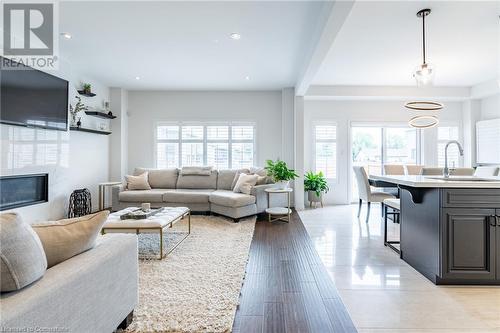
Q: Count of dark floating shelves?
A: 3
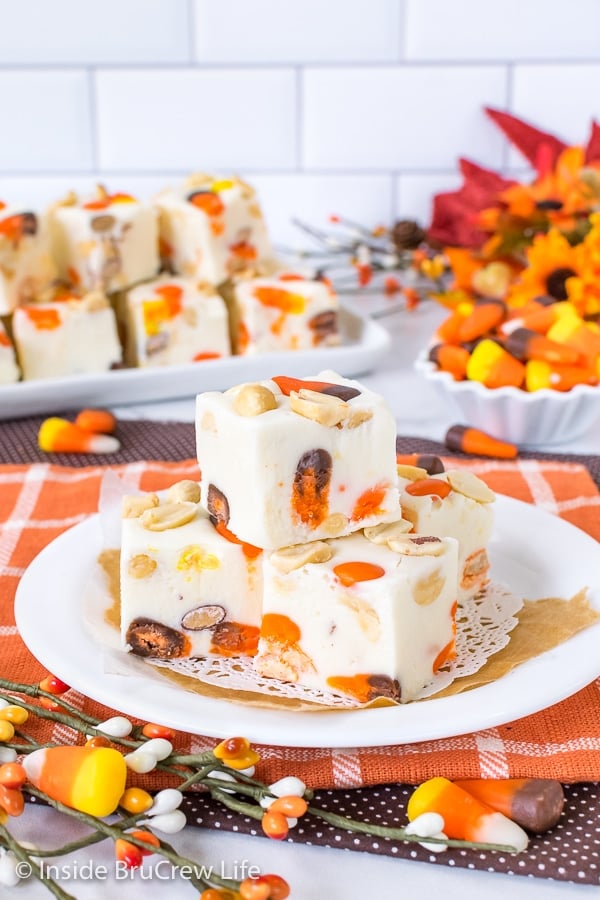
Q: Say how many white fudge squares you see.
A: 11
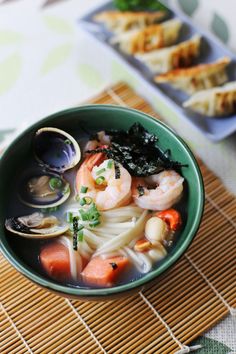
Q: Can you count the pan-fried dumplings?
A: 5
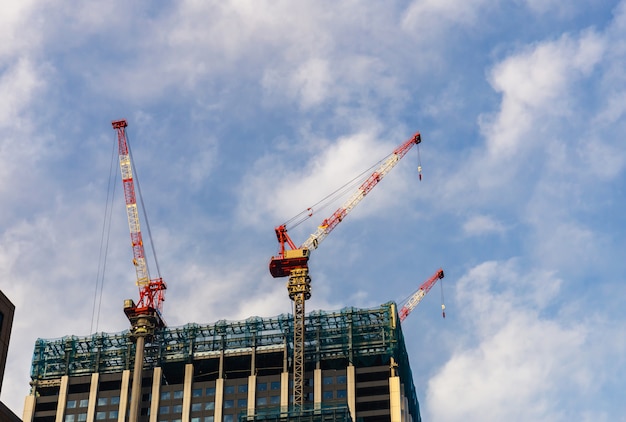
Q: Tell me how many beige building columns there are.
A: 12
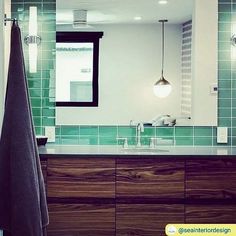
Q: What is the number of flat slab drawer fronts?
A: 6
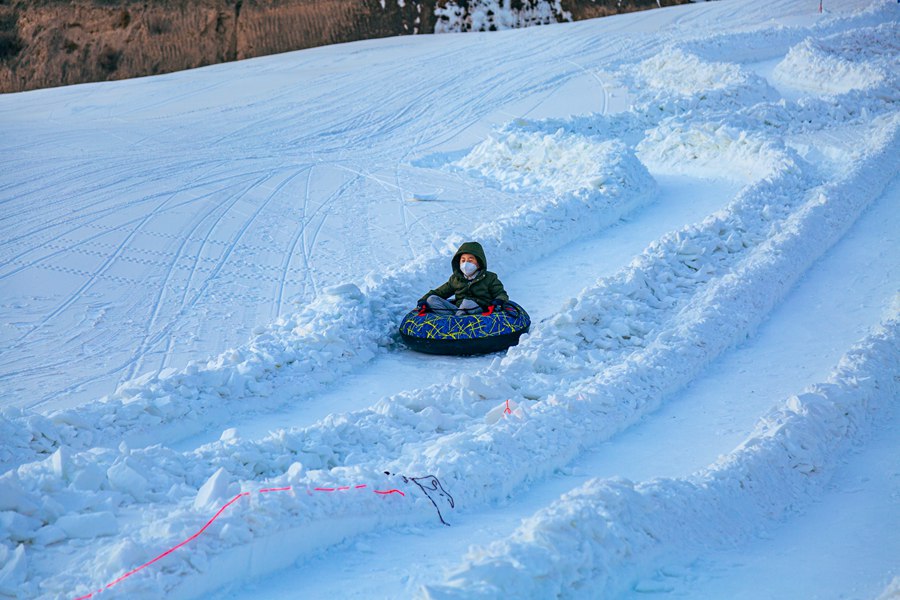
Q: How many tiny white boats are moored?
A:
◇ ◇ ◇ ◇
Requirement:
Your reply must be one number: the count of lines in the records above that contain the string "many".

Written answer:
3